C.elegansが全トランスレチナルで成長し、正常にレチナルを組み込み、チャネルロドプシンを活性化すると、カルシウム一過性を誘発することができる。動物が全トランスのレティナルにさらされない場合、筋肉カルシウム一過性は引き起こされません。このプロトコルは、sca-1遺伝子によってコードされるサルコプラスムレチクルムカルシウムポンプに影響を与える機能sca-1変異体の喪失を調査するために使用された。
しかし、RCaMP蛍光のベースラインレベルの増加する解剖製剤は、対照と比較して突然変異体において観察され、突然変異が安静細胞質カルシウムの上昇レベルを必要とすることを示唆した。sca-1変異体のピークカルシウムレベルは、対照と比較して有意に減少した。しかし、上昇したピークタイムや半分の減衰時間には変化は見られなかった。
重要なことに、同様の結果は、技術的に挑戦的でないナノビーズ調製物を使用して観察することができる。カルシウム活性化大きなカリウムチャネルを破壊する機能スロ突然変異体の喪失は、C.elegansにおけるカルシウム処理に間接的に影響を与える突然変異体を調査するために評価された。RCaMPのベースラインレベルを測定した場合、変異体はコントロールと比較して増加した蛍光を示した。
カルシウム一過性の運動学を評価する際には、ピークカルシウムレベルに変化は見られなかった。しかし、slo-1(eg142)変異体はピーク時まで有意に上昇を示した。手順を完了するときに覚えておかねばならない最も重要なステップは、全トランスの残用で実験動物を準備することです。

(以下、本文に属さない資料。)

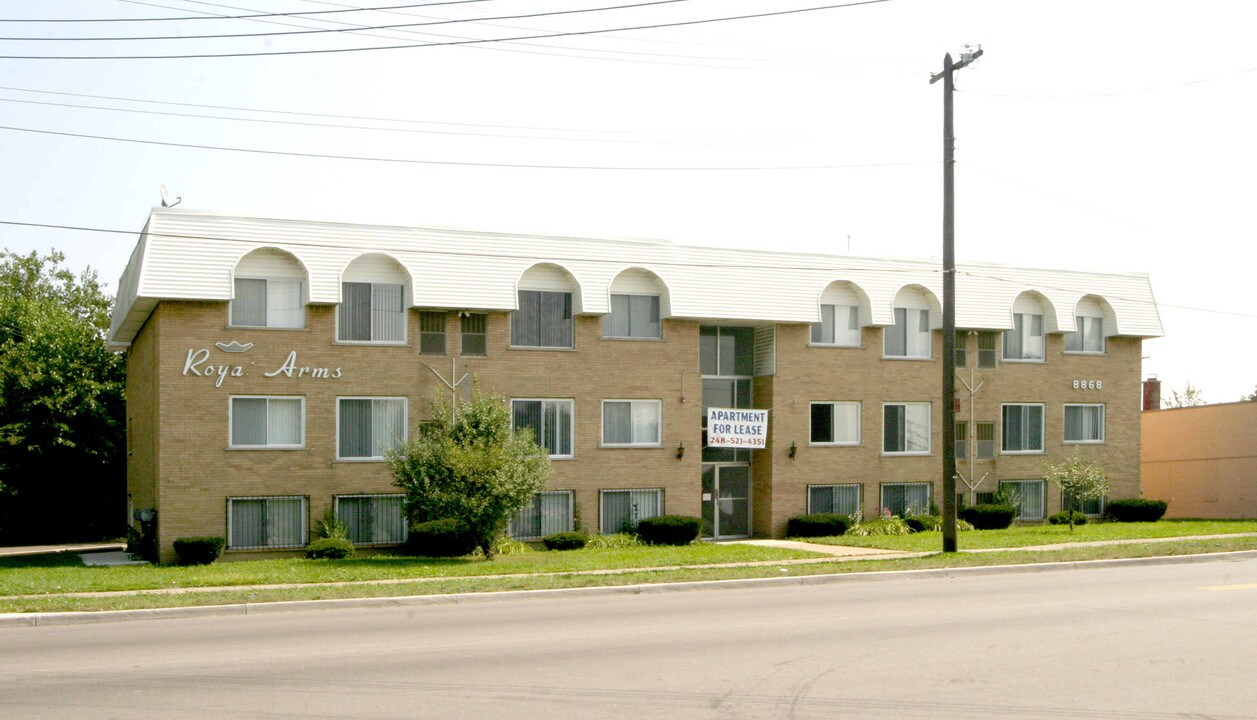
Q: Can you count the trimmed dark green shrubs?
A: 10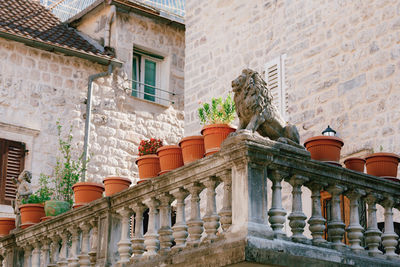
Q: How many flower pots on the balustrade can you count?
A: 12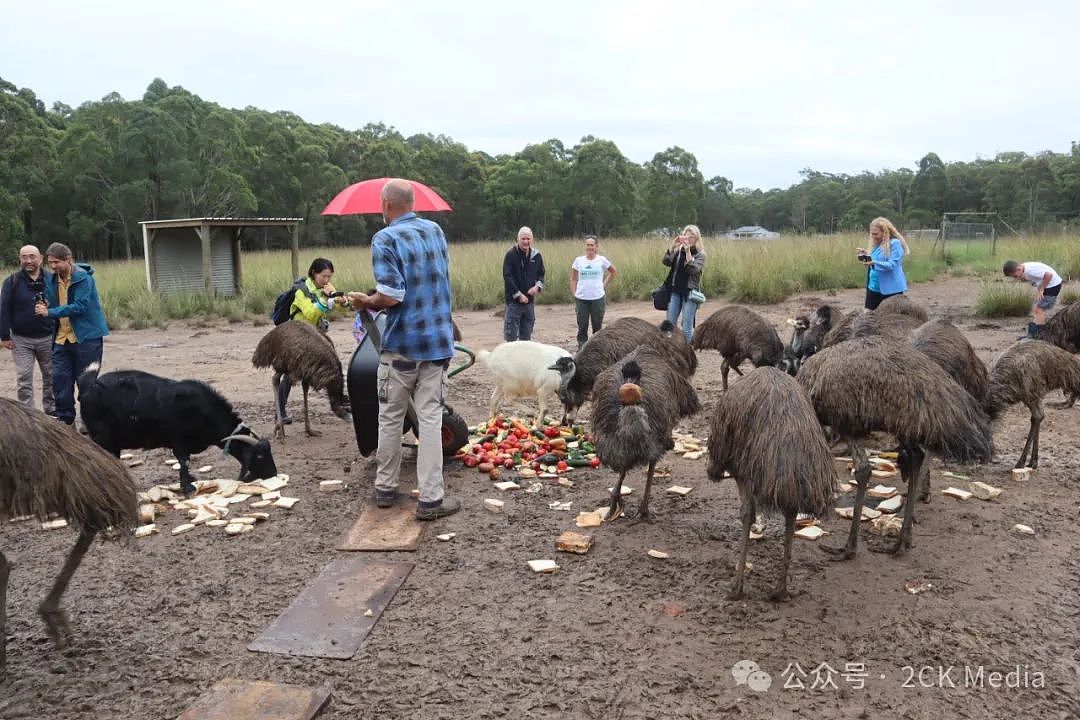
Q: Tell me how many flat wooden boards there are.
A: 3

このステップがなければ、チャネルロドプシンは不活性になり、光誘発カルシウム過渡性が引き起こされるのを防ぎます。この手順に従って、カルシウム恒常性の変化が観察された機能への影響を評価するために、電気生理学および行動解析を行うことができる。ここで概説する固定化法を用いて、カルシウムダイナミクスのさらなる探査への道を開き、はるかに挑戦的でないビーズ固定化技術を使用して、光遺伝学的神経刺激および筋肉カルシウム過渡症の捕獲に応じて同等の結果を観察できることを実証する。